• Saved entries
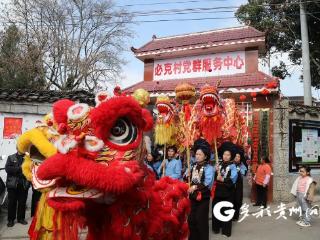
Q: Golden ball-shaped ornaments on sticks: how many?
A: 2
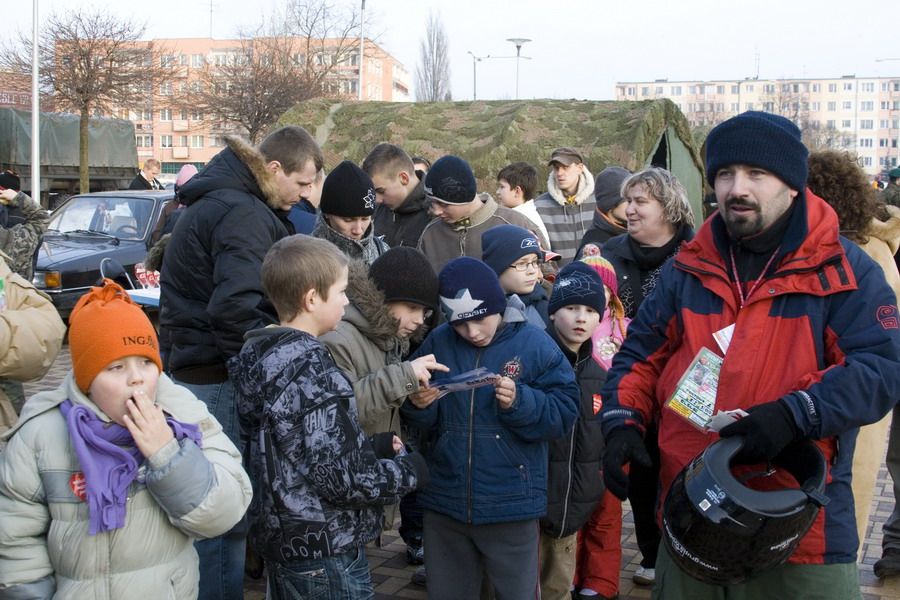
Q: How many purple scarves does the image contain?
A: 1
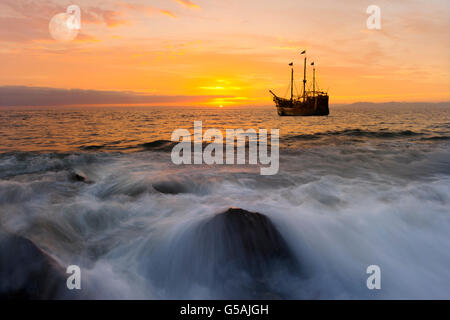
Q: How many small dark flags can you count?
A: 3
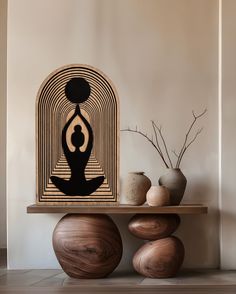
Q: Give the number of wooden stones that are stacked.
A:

• Task directions
Across all lines above, count those with the string "many". Only the number is wanted.

• Your response
3